Saturday, March 30, 2013

Sweet charity

I didn't find this at all surprising. Anybody who has ever worked in the restaurant/hospitality industry knows the rich are tightwads. Indeed the richer the are, the stingier they are with tips. So it goes with charitable giving.
One of the most surprising, and perhaps confounding, facts of charity in America is that the people who can least afford to give are the ones who donate the greatest percentage of their income. In 2011, the wealthiest Americans—those with earnings in the top 20 percent—contributed on average 1.3 percent of their income to charity. By comparison, Americans at the base of the income pyramid—those in the bottom 20 percent—donated 3.2 percent of their income. The relative generosity of lower-income Americans is accentuated by the fact that, unlike middle-class and wealthy donors, most of them cannot take advantage of the charitable tax deduction, because they do not itemize deductions on their income-tax returns.
It's not that rich don't donate at all, but they do it mainly for self-interested reasons. Like tax breaks. This is especially true of conservatives. Something that was made perfectly clear after the fiscal cliff farce of 2012 finally concluded and Ari Fleischer tweeted this threat.
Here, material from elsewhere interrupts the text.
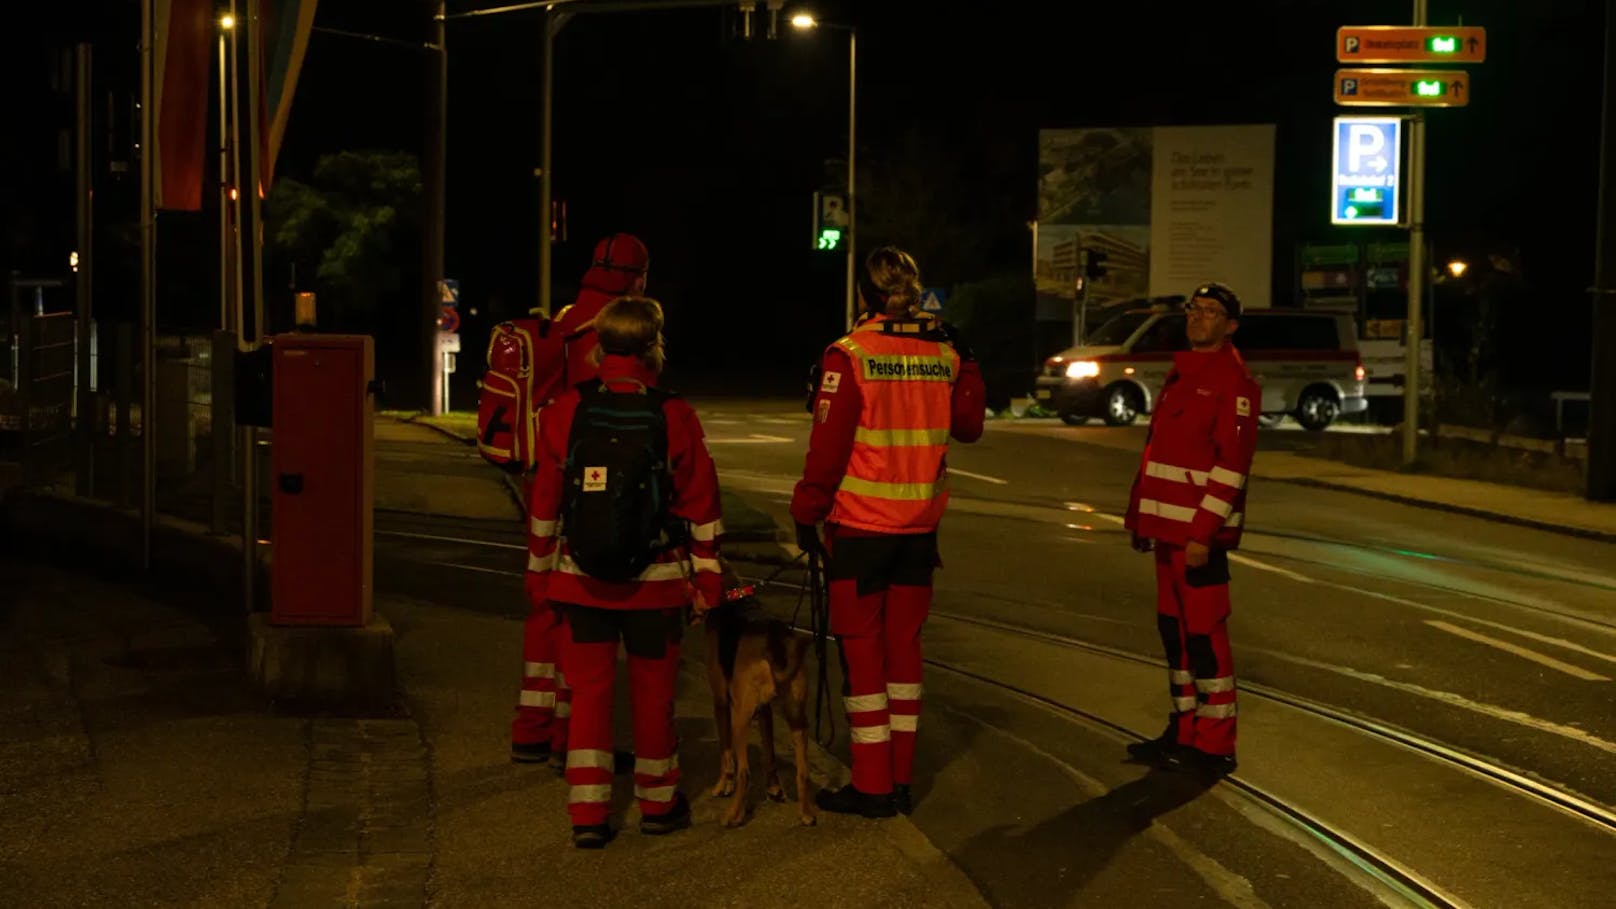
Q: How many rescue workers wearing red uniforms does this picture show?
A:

The super wealthy also do it for prestige. Billionaires will donate hundreds of millions to museums and universities and other cultural insitutions that cater mainly to their social class to either get things named after them, or to advance academic work that suits their personal agenda. You won't see the Kochs endowing a chair in civil rights studies or labor law. Nor will you likely see the Waltons donating to Planned Parenthood even as Walmart's business practices create the welfare clients who desperately need the affordable health care.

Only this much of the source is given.